The official figures made public by the government revealed the population fell to 10,055,968 in December 2023 from 11,181,595 in December 2021. Fraga noted that the trend in population loss had continued in 2024, meaning the population had fallen below 10 million. At least one estimate, by Juan Carlos Albizu-Campos of the Christian Center for Reflection and Dialogue in Cuba, places Cuba’s current population at 8.62 million, noting the government had not carried out a required census, which is currently delayed until at least 2025.

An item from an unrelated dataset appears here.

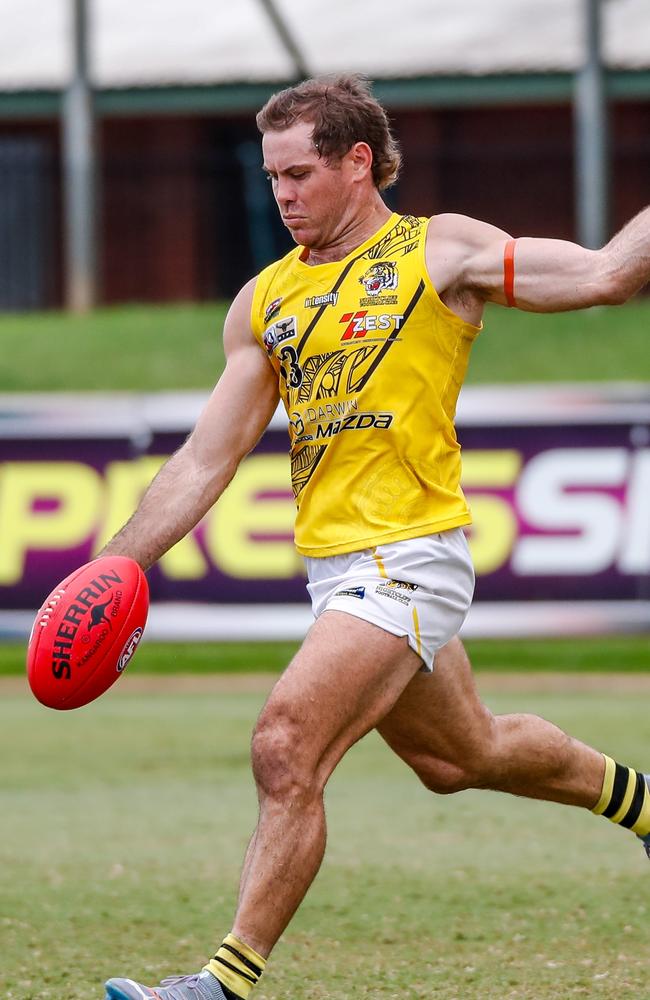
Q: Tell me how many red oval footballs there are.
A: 1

Apparently, 405,512 people also died during the period outlined by Fraga, or 3.6 percent of the population, a high number that is likely the result of an aging population in which one-fourth of Cubans are over 60 years old, and the continuing COVID-19 pandemic, which continues to infect Cubans while public health measures to mitigate the spread of the disease are basically nonexistent, as in other countries around the world.
The collapse of Cuban electrical infrastructure, as well as the shredding of nearly all that remains of Cuba’s social safety net and infrastructure, underlines the role of American imperialism, which never accommodated itself to the existence of the Cuban Revolution and any challenge to its untrammeled hegemony in the Caribbean. It also shows the impossibility of the so-called Cuban road to socialism, which truly was only a more radical form of the bourgeois nationalist movements in the post-war period, and which has only ever sought to be recognized as legitimate by the US government.